Welcome to your genome

There is a common view that the human genome has two different parts – a “constant” part and a “variable” part. According to this view, the bases of DNA in the constant part are the same across all individuals. They are said to be “fixed” in the population. They are what make us all human – they differentiate us from other species. The variable part, in contrast, is made of positions in the DNA sequence that are “polymorphic” – they come in two or more different versions. Some people carry one base at that position and others carry another. The idea is that it is the particular set of such variations that we inherit that makes us each unique (unless we have an identical twin). According to this idea, we each have a hand dealt from the same deck.

The genome sequence (a simple linear code made up of 3 billion bases of DNA in precise order, chopped up onto different chromosomes) is peppered with these polymorphic positions – about 1 in every 1,250 bases. That makes about 2,400,000 polymorphisms in each genome (and we each carry two copies of the genome). That certainly seems like plenty of raw material, with limitless combinations that could explain the richness of human diversity. This interpretation has fuelled massive scientific projects to try and find which common polymorphisms affect which traits. (Not to mention personal genomics companies who will try to tell you your risk of various diseases based on your profile of such polymorphisms).

The problem with this view is that it is wrong. Or at least woefully incomplete.

The reason is it ignores another source of variation: very rare mutations in those bases that are constant across the vast majority of individuals. There is now very good evidence that it is those kinds of mutations that contribute most to our individuality. Certainly, they are much more likely to affect a protein’s function and much more likely to contribute to genetic disease. We each carry hundreds of such rare mutations that can affect protein function or expression and are much more likely to have a phenotypic impact than common polymorphisms.
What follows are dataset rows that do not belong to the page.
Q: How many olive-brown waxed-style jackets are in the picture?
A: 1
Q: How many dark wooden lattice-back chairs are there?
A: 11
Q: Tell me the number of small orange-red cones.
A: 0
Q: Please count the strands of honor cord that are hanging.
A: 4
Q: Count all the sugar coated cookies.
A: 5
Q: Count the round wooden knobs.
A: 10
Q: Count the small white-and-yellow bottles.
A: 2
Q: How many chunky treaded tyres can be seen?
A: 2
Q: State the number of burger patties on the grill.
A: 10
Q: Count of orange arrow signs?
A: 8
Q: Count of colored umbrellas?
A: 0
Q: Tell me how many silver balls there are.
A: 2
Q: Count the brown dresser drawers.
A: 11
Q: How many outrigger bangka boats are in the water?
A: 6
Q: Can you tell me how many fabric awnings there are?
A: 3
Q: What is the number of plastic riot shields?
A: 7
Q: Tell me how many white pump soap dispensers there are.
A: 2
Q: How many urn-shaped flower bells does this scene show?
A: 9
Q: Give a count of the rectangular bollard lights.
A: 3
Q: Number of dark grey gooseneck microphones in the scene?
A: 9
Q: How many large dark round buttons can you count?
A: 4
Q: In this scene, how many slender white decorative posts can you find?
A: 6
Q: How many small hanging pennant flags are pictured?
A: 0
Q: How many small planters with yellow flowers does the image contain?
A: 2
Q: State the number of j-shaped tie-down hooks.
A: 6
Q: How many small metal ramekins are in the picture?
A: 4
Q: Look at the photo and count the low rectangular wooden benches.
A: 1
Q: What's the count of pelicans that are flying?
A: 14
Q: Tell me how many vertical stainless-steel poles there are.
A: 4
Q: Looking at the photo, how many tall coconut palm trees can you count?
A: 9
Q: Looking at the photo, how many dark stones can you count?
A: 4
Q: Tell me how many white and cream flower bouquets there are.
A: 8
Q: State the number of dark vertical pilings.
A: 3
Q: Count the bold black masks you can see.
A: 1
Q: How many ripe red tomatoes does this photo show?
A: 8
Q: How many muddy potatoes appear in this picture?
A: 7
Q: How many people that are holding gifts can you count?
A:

Indeed, far from most of the genome being effectively constant, it can be estimated that every position in the genome has been mutated many, many times over in the human population. And each of us carries hundreds of new mutations that arose during generation of the sperm and egg cells that fused to form us. New mutations may spread in the pedigree or population in which they arise for some time, depending in part on whether they have a deleterious effect or not. Ones that do will likely be quickly selected against.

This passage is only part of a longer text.